Timing of a Referendum

It’s a similar tale of oscillating around the margin of error in terms of preferred timing for a future Independence referendum. Although not having one in this term of parliament was the most popular individual option of the three given, the two options that would like to see such a vote are still a combined majority. There appears to be a small growth in the number of people who’d like a referendum in the next year, though that’s still the least preferred option.

Likely Timing of Independence

In terms of the question of if and when Scotland will become Independent, it remains the case that most people think it will happen at some point in the foreseeable future.
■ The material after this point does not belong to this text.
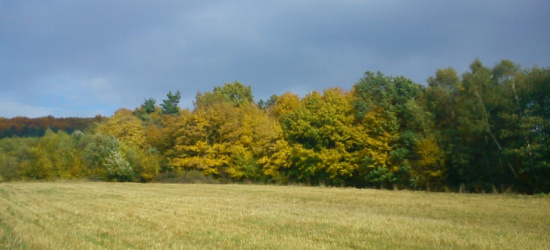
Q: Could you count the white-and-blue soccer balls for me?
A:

However, there has been a notable decrease in the number who think it will happen in this term of the Scottish Parliament, and a net decrease for the period between now and the mid 2030’s. 

Hypotheticals

As ever, the last little bit of analysis concerns those hypothetical and more proportional voting systems that I have a bee in my bonnet about here at BBS. The fact Westminster uses pure FPTP is an affront to democracy, and though Holyrood fares far better, AMS is still deeply imperfect. The examples here simply transpose the poll findings onto more proportional voting systems – the reality is that different systems would of course result in different voter behaviour.
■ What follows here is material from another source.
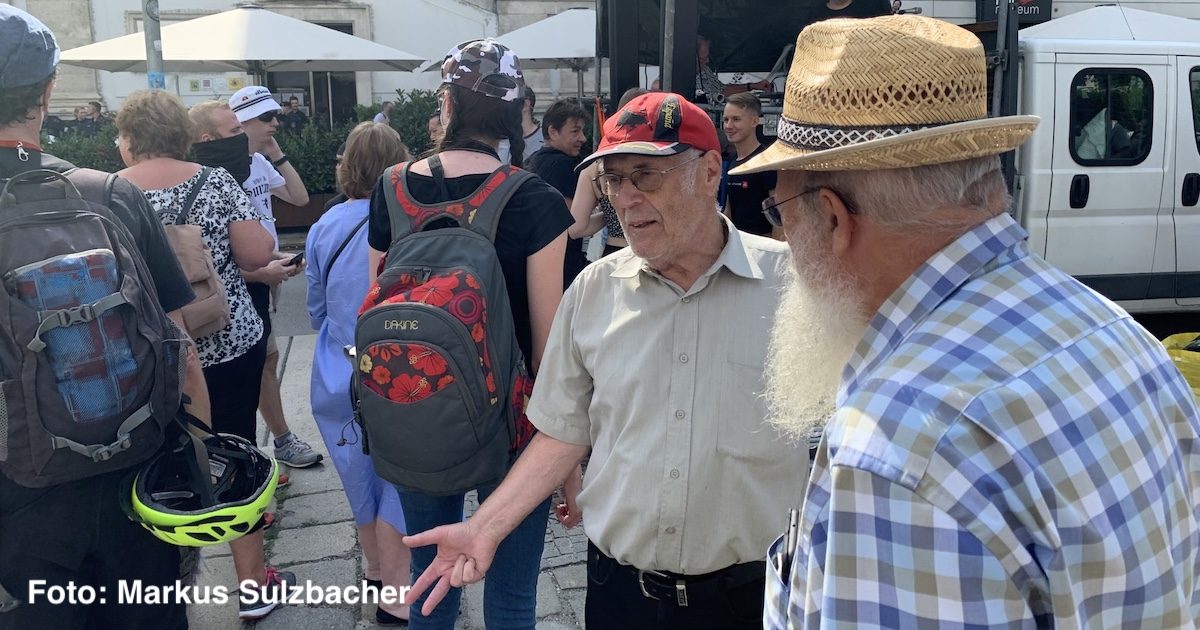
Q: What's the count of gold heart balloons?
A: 0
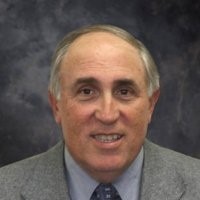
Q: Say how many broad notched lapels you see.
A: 2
For the moment, although the maps are useful for illustrative purposes, I’m opting just to show these hypotheticals as charts. It’s very time consuming making maps, and for these pure hypotheticals, it’s possibly a bit overkill.

Given this is an improved version of AMS, you would generally expect it to mirror the current system’s projection, and that’s indeed what happens – marginal gains versus the last poll for all of the SNP, Labour and Greens, all coming at the Conservatives’ expense.

Whereas the last poll had this fully proportional model swinging towards a pro-Union majority, this time around it would reassert the 66:63 split in favour of Independence that May’s election would notionally have given. However, it’s a bit heavier on the Green end here.

Scandinavian Style Westminster

Note that there’s no comparator to a normal projection here, as I don’t do pure FPTP projections. The differences with FPTP however would be extremely stark, this giving the SNP a reduced and far more accurate (and democratic) share of seats. They’d still be miles out in front however, though just shy a majority of Scotland’s seats. Compared to the last poll, there’d be a very slight shift of a single seat from the Conservatives to the SNP.